After Gaudete Sunday I noticed a number of priests on social media posting on the supposed difference between rose and pink. I claim that this distinction has very little foundation in reality; it has more to do with contingent cultural associations with the word “pink” than with a fair reading of the rubrics of the Roman Missal, or of the actual tradition of vestment making in the Roman Rite. The rubrics indeed speak of rose, but this could just as well be translated pink, since Latin does not have a separate term for pink. Indeed many languages (eg. German) make no distinction between the two colors.
Both of the English words are derived from flowers, but roses and pinks come in myriads of overlapping shades.
Pink (Dianthus)
Rose
Indeed, as soon as one begins to think about the naming of colors, one’s native Platonism begins to give way, and one begins to suspect that there is something to the structuralist argument for the division of reality by naming as being a bit arbitrary. One doesn’t have to swallow de Saussure’s theories whole to see that the imposition of color names involves a certain amount of arbitrary choice. To Homer, after all, the sea was the color of wine.
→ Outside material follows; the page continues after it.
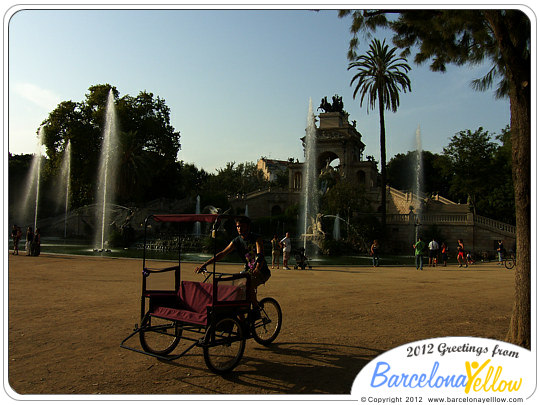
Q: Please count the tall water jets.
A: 5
Father Edward McNamara gives a sort of Newtonian-objectivist account of the supposed distinction between rose and pink:
Rose (“rosaceo“) is defined by the dictionary as “a moderate purplish-red color; purplish pink.” The liturgical color is thus a lightened violet and is darker than the pale hue usually associated with pink. It is rather a tincture closer to that of a pale incarnadine or the reddish “Naples yellow” used by artists. Pink, “any of a group of colors with a reddish hue that are of low to moderate saturation and can usually reflect or transmit a large amount of light; a pale reddish tint,” is not counted among the liturgical colors.
If one takes a less Newtonian and more Goethian approach (surely more applicable in aesthetic matters), or simply the approach that one took as a child learning to mix paint, then one could say that on Fr. McNamara’s account rose is mixture of red, white, and a little blue, whereas pink is a mixture of only white and red. But persons who have made a study of Latin color names are by no means unanimous in confirming such a view. The Calabrian Renaissance poet Antonia Telesio, has the following to say about rose:
Iucundissimus omnium est color roseus, atque humano corpori, si id formosum est quam simillimus. Itaque os, cervicem, papillas, digitos roseos poetae dicunt: id est candidos, rubore sanguinis penitus diffuso cum venustate: isque color proprie est, quem communis sermo incarnatum vocat. Refert enim maxime omnium pueri nitorem ac virginis: rosam non Milesiam intelligo quae nimis purpurea ardere quodammodo videtur, nec rursus albam: sed quae utrinque decorem accepit, et quia corpus hominis imitatur, quod lingua vernacula carnem appellat, eadem id genus rosarum incarnatum nominavit. Cicero colorem hunc suavem dixit.
That is to say, rose according to Telesio, is the color of human flesh— resulting from the red blood shining through the white skin.
Learned bloggers have indeed argued that the history of dye making argues for an admixture of blue in liturgical rose, but if one looks at actual historical examples, one can find all manner of shades of rose from almost red to almost violet to the palest of pastel pink:
And such diversity is quite normal. Usually liturgical colors allow for a wide variety of shades; just consider the different shades of liturgical green that one can find often from the same place and time. So whence comes the pseudo-distinction of rose and pink? We can get a clue from a post from the early days of the excellent New Liturgical Movement blog:
I’ve often found too many “rose” vestments to be far less rose coloured than they are pink. It seems to me a deeper, almost purplish hue of rose (sometimes referred to as “dusty rose”) would be more befitting the sacred rites, and also the masculine nature of the priesthood, and that the other can be quite distracting and not as befitting the former.
The reference to “the masculine nature of the priesthood” is I think the key to the problem. In many parts of the world pink is considered a sort of effeminate, missish color unbefitting to men. This seems a rather arbitrary convention, but perhaps not entirely arbitrary, since the flesh that Telesio describes as candidos, rubore sanguinis penitus diffuso is found maxime in virginibus (though also, I note, in pueris).